Temperature gradients at liquid–solid boundaries cause a variety of different effects (Würger, 2010). They will result, for example, in thermo-osmotic boundary flows that generate pressure-driven flow patterns in thin film geometries. The flow profile in the slit cause the these boundary thermo-osmotic flows can be calculated from the quasi-slip hydrodynamic boundary condition at the top and bottom sample substrates given by Eq. 1

${\mathbf{u}}_{\text{TO}}=-\frac{1}{\eta }{\int }_0^{\infty }zh\left(z\right)\mathrm{d}z\frac{\nabla T}{T}=\chi \frac{\nabla T}{T},(1)$

where η is the viscosity of the liquid, h(z) is the excess enthalpy density of solid−liquid interaction, T is the temperature, and ∇T is the gradient of temperature parallel to the gold surface. The integral containing all the information about the interfacial interactions between the liquid and the solid can be summarized in a thermo-osmotic coefficient χ.

2D crystal growth by thermo-osmotic flows

Thermo-osmotic boundary flows become particularly important when using a thin film sample (depth 3 μm) that strongly confines PS colloids (diameter 2.38 μm, see Figure 2A). The small distance between the colloid and the heated substrate surface ensures a strong coupling of the colloids to the thermo-osmotic boundary flow. Upon heating the gold film with a focused laser we observe a drift of the PS colloids in DI water towards the hot spot. As a consequence of this drift a 2-dimensional colloidal crystal forms around the hot regions (see Figures 2B−D). The observed crystal growth appears on the timescale of tens of minutes and the drift velocities are found to be very small about u = 0.03 μm s⁻¹. The size of the crystal formed is much larger than the size of the laser spot (1.08 μm diameter). As the temperature decays as (1/r) from the edge of the laser spot, there is still enough temperature gradient for the crystal assembly several tens of micrometer away, allowing for the formation of a large crystal. The measured in-plane diffusion coefficient was found to be D = 0.079 μm²s⁻¹, significantly lower than that in bulk liquid, and in close agreement with theoretical calculations for diffusion of confined particles near a wall. The in-plane diffusion is modified according to Eq. 2.

${\gamma }_{\Vert }^{-1}=\frac{D_{\Vert }}{D_0}\approx 1-\frac{9}{16}\frac{R}{z}+\frac{1}{8}{\left(\frac{R}{z}\right)}^3\pm \dots (2)$

with D₀ being the colloid’s diffusion coefficient in the bulk solution. Corresponding to previous measurements with tracer particles (Bregulla et al., 2016) and simulation results depicted in Figures 3A−C the thermo-osmotic flow is strong and directed towards the heat source in a thin boundary layer at the metal film.

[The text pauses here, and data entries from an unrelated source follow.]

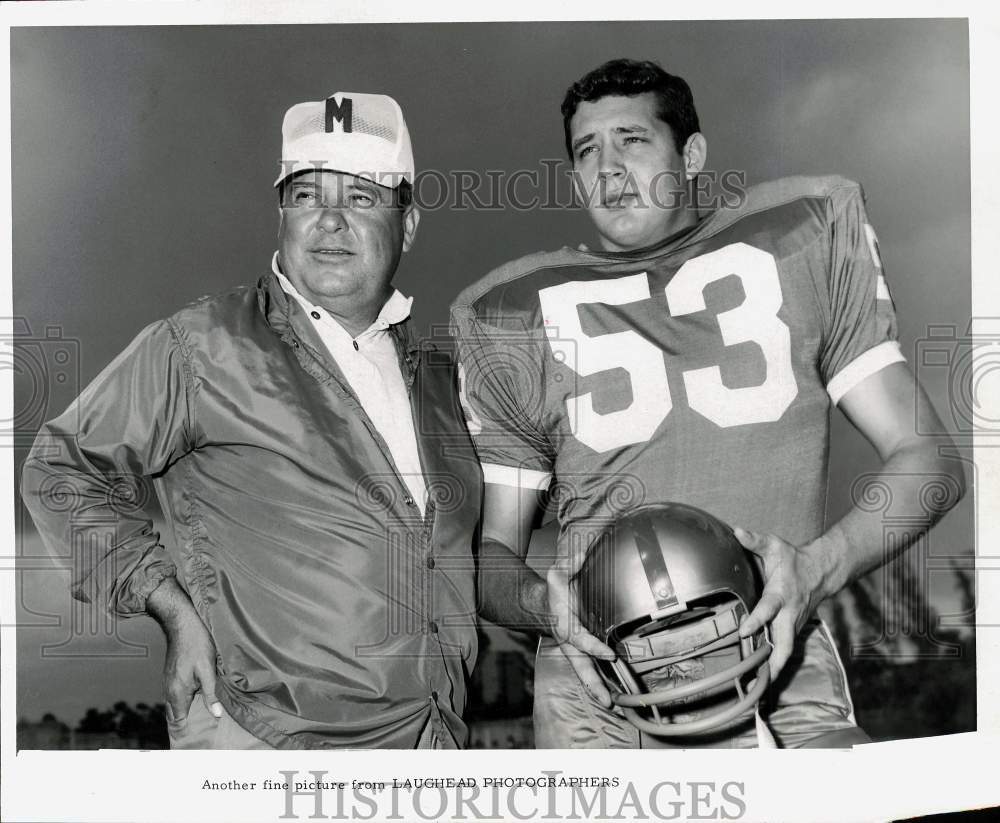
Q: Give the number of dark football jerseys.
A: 1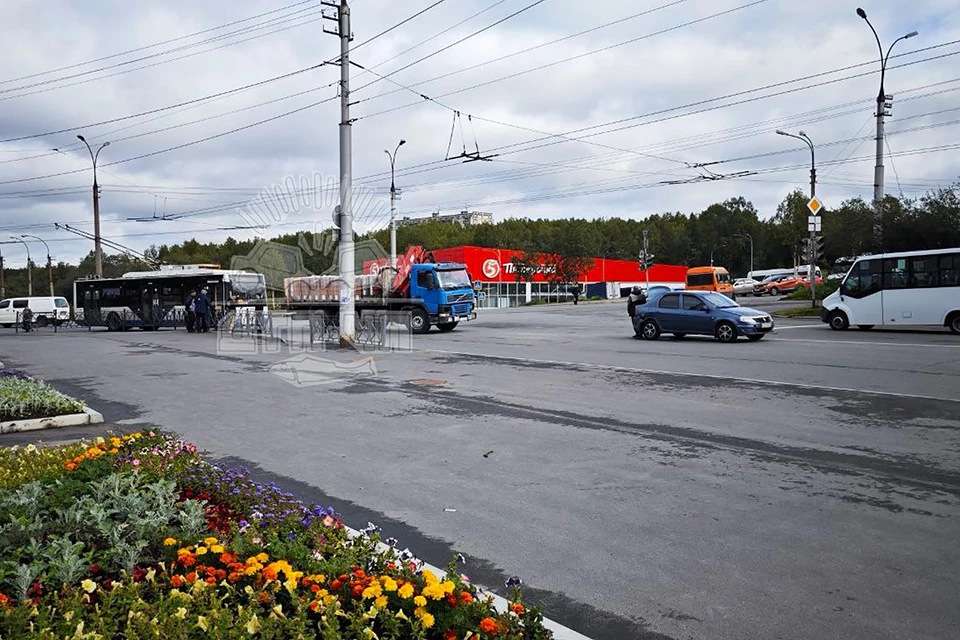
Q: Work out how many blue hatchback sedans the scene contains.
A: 1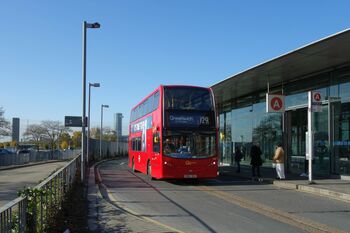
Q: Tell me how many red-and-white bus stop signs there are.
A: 2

Our finite element simulations thereby use the parameters and geometry previously employed in reference (Fränzl and Cichos, 2022). The strength of the flow field is determined by the thermo-osmotic coefficient χ which is the result of the strong van der Waals interaction between water and gold (Fränzl and Cichos, 2022). Tangential flow speeds of up to 50 μm s⁻¹ (at x = 0.51 μm from the center of the heat source) are calculated for maximum temperature increments of about ΔT_max = 50 K and a thermo-osmotic coefficient of χ = 10 ⋅ 10^–10 m²s⁻¹ (Figure 3B). Similar flow speeds are observed in the vertical direction away from the heat source (see Figure 3C). The inflow at the gold–water boundary is further accompanied by an outflow of the liquid at the center of the liquid film (z = 1.5 μm), which is, however, much weaker (about 7.1 μm s⁻¹) than the inflow in terms of flow speed (see Figure 3B).

FIGURE 2

FIGURE 2. (A) Geometry of the sample used for colloidal crystal assembly of 2.39 μm PS particles due to thermo-osmotic flows. (B–D) Colloidal crystal formed (at p = 0.6 mW) after 15, 30 and 60 min, respectively. (E, F) demonstrate the thermophoretic repulsion of 518 nm diameter PS beads in a 3 μm thin water film above an 30 nm thin gold film without (E) and with (F) localized optical heating. The circle encloses the region of no particles. (G) shows the radius of the cirlce enclosing this region of depleted PS particles as a function of the laser power.

FIGURE 3

FIGURE 3. (A) Flow field in a thin water film induced by a thermo-osmotic quasi-slip flow at a locally heated thin gold film at z = 0 μm. The flow field has been obtained in finite element simulations with a Gaussian heat source corresponding to the incident laser beam profile. The maximum temperature at the gold film is found to be ΔT_max = 50 K. The flow is calculated according to Eq. 1 with the thermo-osmotic coefficient of χ = χ_Au = 10 ⋅ 10^–10 m²s⁻¹. The background color indicates the temperature in the film. (B) Horizontal flow field component u calcalated at x = 500 nm indicating the strong boundary flow for z < 600 nm and the weaker outflow for z > 600 nm. (C) Vertical flow field component w calculated at x = 0 nm, 500 nm and 1 μm.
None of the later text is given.